(RECORD SET)
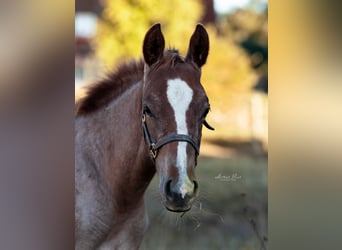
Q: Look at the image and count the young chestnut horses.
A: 1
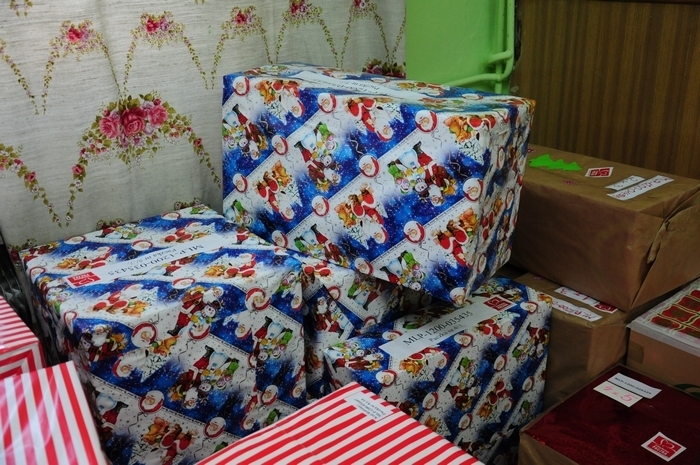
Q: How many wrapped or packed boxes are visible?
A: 11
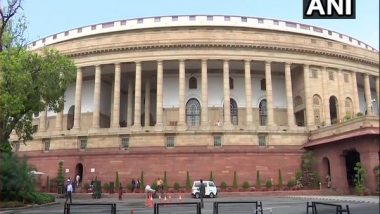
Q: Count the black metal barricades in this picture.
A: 4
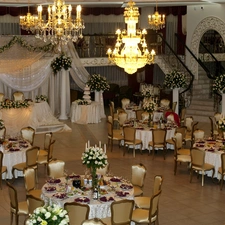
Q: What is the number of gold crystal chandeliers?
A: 4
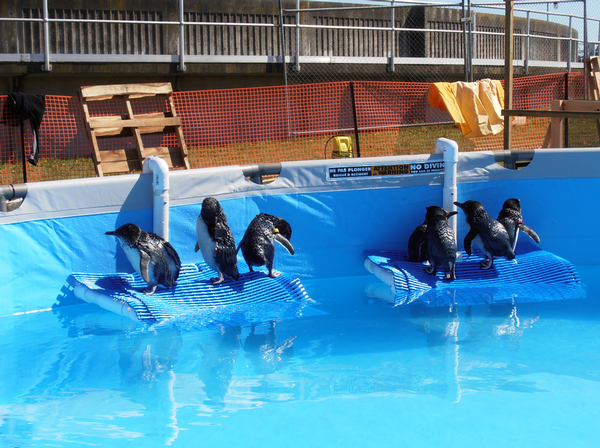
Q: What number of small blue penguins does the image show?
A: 7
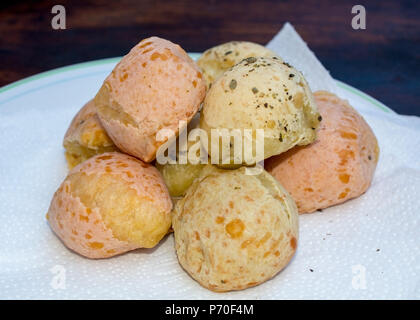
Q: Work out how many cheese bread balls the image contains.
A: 8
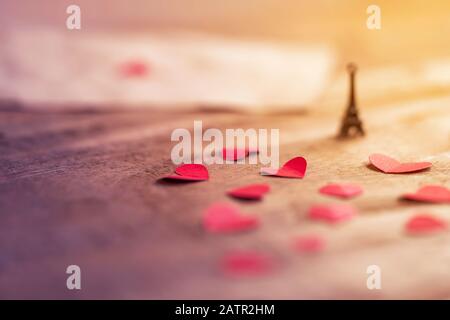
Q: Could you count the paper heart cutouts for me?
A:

(WHAT THE TASK ASKS)
List each line in the listing that contains the string "number".

(RESPONSE FOR THIS EXERCISE)
Q: What is the number of gold crystal chandeliers?
Q: What number of small blue penguins does the image show?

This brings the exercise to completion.